What better way to spend a sunny day then in Hyde Park
Location – About 1½ (2.4 kilometres) west of Charing Cross
Transport – North side: Queensway, Lancaster Gate and Marble Arch Underground stations (Central Line); south side: Knightsbridge and Hyde Park Corner Underground stations (Piccadilly line). Buses: Bayswater Road 10; 12; 94; Knightsbridge: 9; 10; 19 22; 52; 137; Park Lane: 2; 36; 137. There is an underground car park on Park Lane.
Admission – Open daily dawn-dusk. Admission is free.
Seasonal features – The Flower Gardes in spring and summer; the Dell in winter and spring; autumn tree colour.
The park dates back to 1536, but instead of stating the history this post will focus on the Hyde Park walk. (Start/finish Marble Arch | Time allow 1¼).
Marble Arch was erected at Hyde Park corner in 1851, as the main gateway to the park, but in 1918 it was severed from the park by traffic, and today it is outside the park boundary, isolated on one of the busiest traffic roundabouts in London. Reach it via subways 4 and 5 from Park Lane or from Marble Arch Underground Station, emerging at Exit 3. A recent scheme for an underpass to bury the traffic extends from Marble Arch to Hyde Park Corner, so creating a piazza to rival St Marks Square in Venice, with the arch as its centre piece.
The arch was to have been the main gateway to a remodelled Buckingham Palace and a memorial to the victories in the wars against Nepoleon, but when finished it was said to be too narrow for the state coach. When Queen Victoria had the front of the palace rebuilt, it was moved to this sport. Designed in 1827 by John Nash, with decoration by artists such as John Flaxman, Marble Arch is a dream of pure white Italian Carrara marble, styled on the triumphal Arch of Constantine in Rome. It originally carried a statue of George IV rising from horseback without the aid of stirrups, which is now in Trafalgar Square. The arch is hollow and housed, a tiny reporting police station in the days before radios. There are gatekeepers’ rooms above, unused for many years now, although there have been recent proposals to let them out as an apartment. They have twisting staircases 2 feed (60 centimetres) wide, vault brick ceilings, Regency fireplaces and portholes as windows.

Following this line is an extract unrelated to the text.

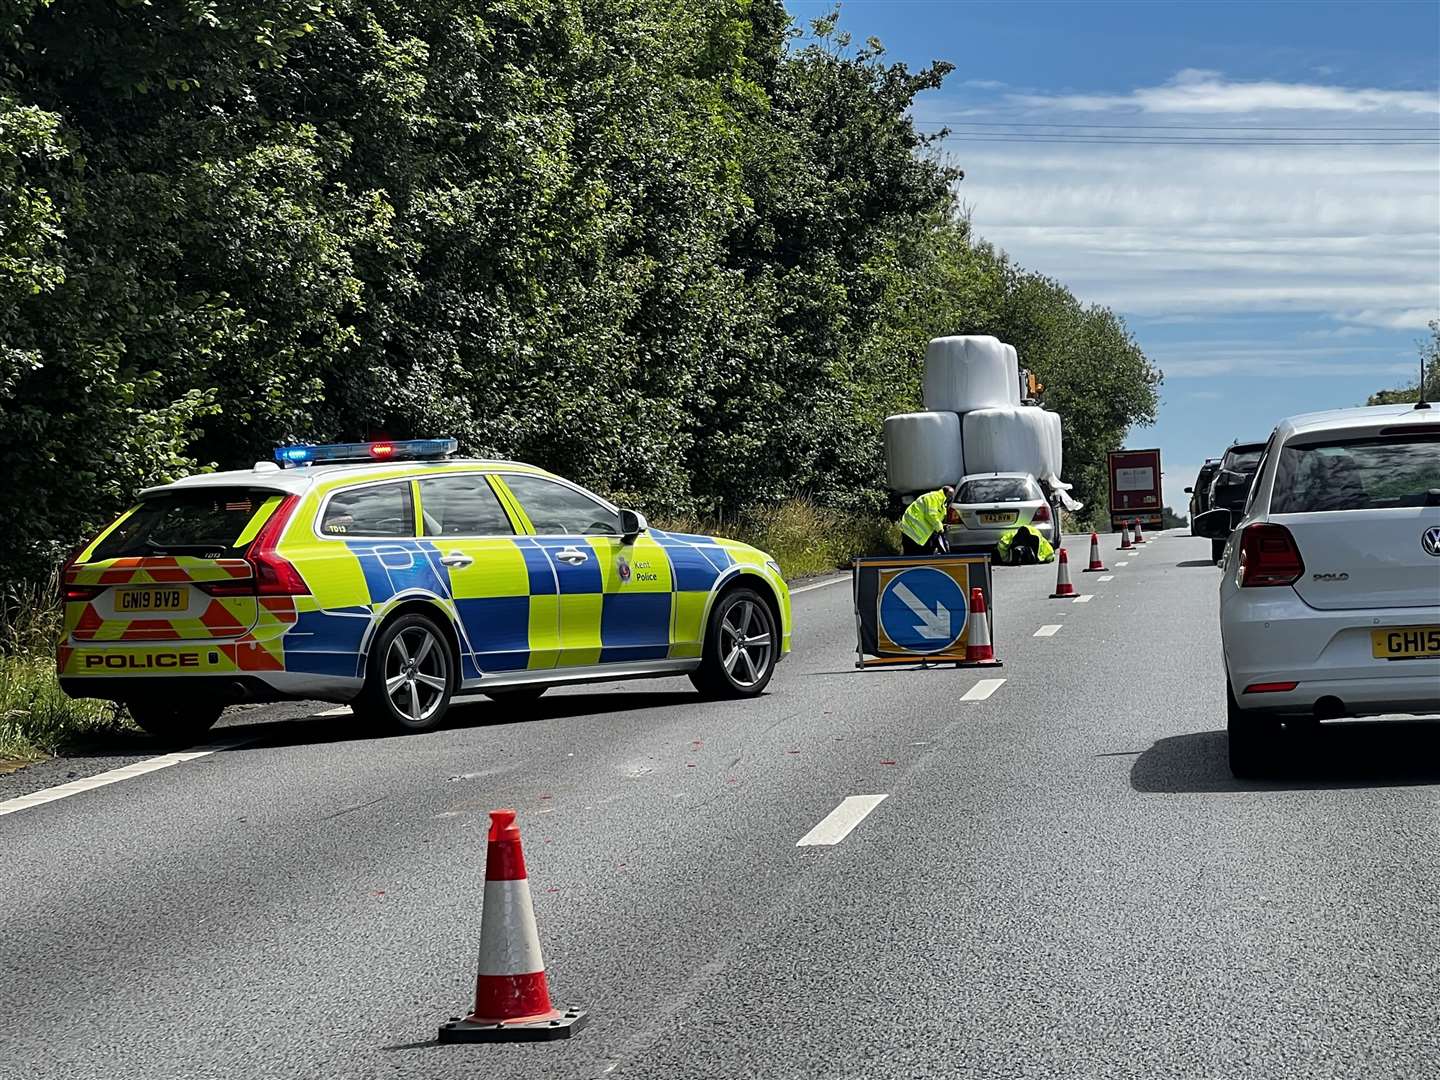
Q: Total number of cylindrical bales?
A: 5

The early 20th century bronze gates open onto what is believed may have been the site of the Tyburn Tree, the public gallows for two centuries, until they were moved to Newgate in 1783. There is a memorial stone on the floor of the small traffic island at the mouth of the Edgware Road. Condemned prisoners were transported to the gallows by cart, on which they stood for the noose to be put around their necks, then the cart was whipped away. Up to eight unfortunates could be hanged at a time on each of the gallows’ three sides. Most were not hardened criminals but impoverished citizens who were down on their luck. The laws of the time were a morass: to take fruit from a neighbour’s tree was a minor crime, but to steal fruit already picked was a hanging offence. Hanging days were like public holidays, with crowds of spectators avid for morbid entertainment. As a joke, the highwayman Jonathan Wilds picked the chaplins pocket of a corkscrew, which he held while dying. This part of London is a haunted place.